As far as Wall Street and their buddies in the US government is concerned, an orderly decline of the US dollar is not their problem. It is the problem of

  1. The American people because a depreciating US dollar means a lower standard of living for them via price inflation
  2. Export-oriented economies because it makes their wares more expensive to Americans
  3. Countries who more or less peg their currencies to the US dollar because lose American monetary policy implies a lose domestic monetary policy, which helps to ignite asset price bubbles.

Right now, there are two possibilities for the US dollar: a short-term rebound or a Black Swan trigger that turns an orderly decline into a disorderly rout.

The first possibility should be familiar to you- it will probably look similar to the Panic of 2008. Based on technical analysis, the USD is extremely oversold and ought to be very vulnerable to a rebound. Most likely, it will turn out that way: a ‘surprise’ deflationary event (e.g. see Looming Black Swan that can bring the market back into panic) triggers a USD short covering (see Currency crisis ahead? Part 1- Potential short squeeze on the US dollar), which will result in a return of fear and panic and then followed by more money printing, stimulus and bailouts.

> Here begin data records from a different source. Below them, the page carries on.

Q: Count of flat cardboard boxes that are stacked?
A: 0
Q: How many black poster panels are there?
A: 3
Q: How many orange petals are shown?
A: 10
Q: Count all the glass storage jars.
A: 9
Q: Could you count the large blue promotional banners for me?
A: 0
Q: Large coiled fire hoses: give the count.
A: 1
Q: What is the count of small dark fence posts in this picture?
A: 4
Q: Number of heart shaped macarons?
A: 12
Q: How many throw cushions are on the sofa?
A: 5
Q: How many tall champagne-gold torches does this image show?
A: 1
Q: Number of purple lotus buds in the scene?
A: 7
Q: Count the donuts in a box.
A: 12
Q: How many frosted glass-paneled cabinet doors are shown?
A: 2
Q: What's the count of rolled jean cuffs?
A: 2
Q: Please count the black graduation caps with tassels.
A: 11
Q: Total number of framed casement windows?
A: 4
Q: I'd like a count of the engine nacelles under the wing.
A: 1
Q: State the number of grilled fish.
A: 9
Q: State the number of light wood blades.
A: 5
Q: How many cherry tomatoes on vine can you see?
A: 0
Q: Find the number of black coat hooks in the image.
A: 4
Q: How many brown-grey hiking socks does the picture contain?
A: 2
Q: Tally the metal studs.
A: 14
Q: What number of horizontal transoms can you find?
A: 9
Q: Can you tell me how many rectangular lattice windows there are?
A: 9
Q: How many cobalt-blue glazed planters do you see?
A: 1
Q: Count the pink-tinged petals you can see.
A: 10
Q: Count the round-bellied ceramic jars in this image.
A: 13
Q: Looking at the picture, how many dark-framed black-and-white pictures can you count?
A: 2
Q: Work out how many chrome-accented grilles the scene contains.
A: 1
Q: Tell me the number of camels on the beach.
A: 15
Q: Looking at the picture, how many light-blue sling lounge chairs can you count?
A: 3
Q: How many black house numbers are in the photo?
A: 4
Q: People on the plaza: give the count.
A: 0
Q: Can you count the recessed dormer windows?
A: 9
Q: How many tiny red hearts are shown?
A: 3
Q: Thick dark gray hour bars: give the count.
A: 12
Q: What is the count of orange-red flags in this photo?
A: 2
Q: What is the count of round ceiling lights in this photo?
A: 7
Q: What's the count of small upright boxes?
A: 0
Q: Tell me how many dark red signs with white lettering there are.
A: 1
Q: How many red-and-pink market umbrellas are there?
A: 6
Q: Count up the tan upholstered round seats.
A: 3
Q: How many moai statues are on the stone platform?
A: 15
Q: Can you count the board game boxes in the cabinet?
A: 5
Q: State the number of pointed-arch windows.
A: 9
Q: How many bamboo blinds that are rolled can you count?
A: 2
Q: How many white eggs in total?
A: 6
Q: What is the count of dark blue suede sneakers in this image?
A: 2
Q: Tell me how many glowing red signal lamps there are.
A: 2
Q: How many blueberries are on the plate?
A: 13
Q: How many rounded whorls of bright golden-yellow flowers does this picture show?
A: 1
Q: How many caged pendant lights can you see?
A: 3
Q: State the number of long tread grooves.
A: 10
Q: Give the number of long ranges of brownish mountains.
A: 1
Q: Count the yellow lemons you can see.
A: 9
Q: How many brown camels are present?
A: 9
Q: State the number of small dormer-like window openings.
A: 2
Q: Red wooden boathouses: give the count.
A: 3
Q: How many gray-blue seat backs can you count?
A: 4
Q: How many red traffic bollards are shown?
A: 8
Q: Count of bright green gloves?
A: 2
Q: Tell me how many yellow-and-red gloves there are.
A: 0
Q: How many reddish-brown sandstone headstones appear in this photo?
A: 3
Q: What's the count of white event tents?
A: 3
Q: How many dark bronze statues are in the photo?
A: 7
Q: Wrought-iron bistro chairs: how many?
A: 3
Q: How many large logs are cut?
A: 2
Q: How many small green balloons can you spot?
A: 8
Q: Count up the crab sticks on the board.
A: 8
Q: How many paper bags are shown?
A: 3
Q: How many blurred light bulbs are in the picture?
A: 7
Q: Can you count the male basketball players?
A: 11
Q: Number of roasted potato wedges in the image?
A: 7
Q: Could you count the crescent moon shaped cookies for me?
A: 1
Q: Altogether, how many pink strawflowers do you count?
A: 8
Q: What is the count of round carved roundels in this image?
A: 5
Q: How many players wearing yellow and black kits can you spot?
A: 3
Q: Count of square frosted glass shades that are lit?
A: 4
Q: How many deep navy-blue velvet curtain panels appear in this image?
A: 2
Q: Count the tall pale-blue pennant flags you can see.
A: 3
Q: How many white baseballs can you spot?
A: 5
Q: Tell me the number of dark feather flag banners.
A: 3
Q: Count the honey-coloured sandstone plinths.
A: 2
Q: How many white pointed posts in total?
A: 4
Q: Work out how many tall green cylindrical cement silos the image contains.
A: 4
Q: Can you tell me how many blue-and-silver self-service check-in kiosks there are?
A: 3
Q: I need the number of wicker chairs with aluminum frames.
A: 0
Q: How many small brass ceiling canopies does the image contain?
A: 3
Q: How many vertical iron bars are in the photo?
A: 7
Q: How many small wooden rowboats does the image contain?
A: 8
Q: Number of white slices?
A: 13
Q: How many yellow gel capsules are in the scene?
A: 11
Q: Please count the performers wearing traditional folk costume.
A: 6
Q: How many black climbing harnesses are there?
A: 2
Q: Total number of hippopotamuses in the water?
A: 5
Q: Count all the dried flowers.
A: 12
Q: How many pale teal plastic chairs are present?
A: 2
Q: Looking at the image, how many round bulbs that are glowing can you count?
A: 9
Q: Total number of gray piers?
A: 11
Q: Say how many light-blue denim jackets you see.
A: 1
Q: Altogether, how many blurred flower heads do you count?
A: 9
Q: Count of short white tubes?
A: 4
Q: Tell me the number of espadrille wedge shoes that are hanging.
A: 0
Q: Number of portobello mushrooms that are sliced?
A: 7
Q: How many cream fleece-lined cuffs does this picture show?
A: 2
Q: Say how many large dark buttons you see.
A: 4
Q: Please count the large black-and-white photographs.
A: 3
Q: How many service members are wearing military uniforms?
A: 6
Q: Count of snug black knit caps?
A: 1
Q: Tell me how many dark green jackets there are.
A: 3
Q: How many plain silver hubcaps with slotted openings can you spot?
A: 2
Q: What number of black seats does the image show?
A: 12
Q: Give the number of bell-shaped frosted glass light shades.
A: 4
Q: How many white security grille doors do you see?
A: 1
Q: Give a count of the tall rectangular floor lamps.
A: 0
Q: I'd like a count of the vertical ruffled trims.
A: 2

The second possibility is the really unpredictable one. The flight away from the US dollar may not necessarily be towards the non-US currencies (e.g. AUD)- instead it could be towards precious metals. In that case, we can see some strengthening of the US dollar plus the soaring gold prices in all currencies. Our hunch is that the next big move in the markets is not going to follow the familiar deflationary script of the first possibility- it is just too predictable. Because it is too predictable, Wall Street, Bernanke and the authorities must have already anticipated them and manipulated the markets to prevent it from happening. Hence, perhaps the much anticipated correction will not happen in the conventional form that we expect? Perhaps the deflationists have severely underestimated the cunning of the gang?

But there is a limit to how far that gang can manipulate the markets. When they have a rival nation (China) that follows different set of rules, different forms of governments and whose national interests are incompatible, things are much trickier. We have no doubt that the Chinese, in the quest of their own national interests, are undermining the national interests of the US, whether as an deliberative active policy or as a consequence of their mercantilist pursuits. The intersection between this clash of interests is where miscalculations and loss of control of the markets happen. This is where economics and politics collide.

Our hunch is that the next panic may have something to do with currencies. Should this occur, the only safe haven we can think of is precious metals. As to when and how the panic will look like, we do not know.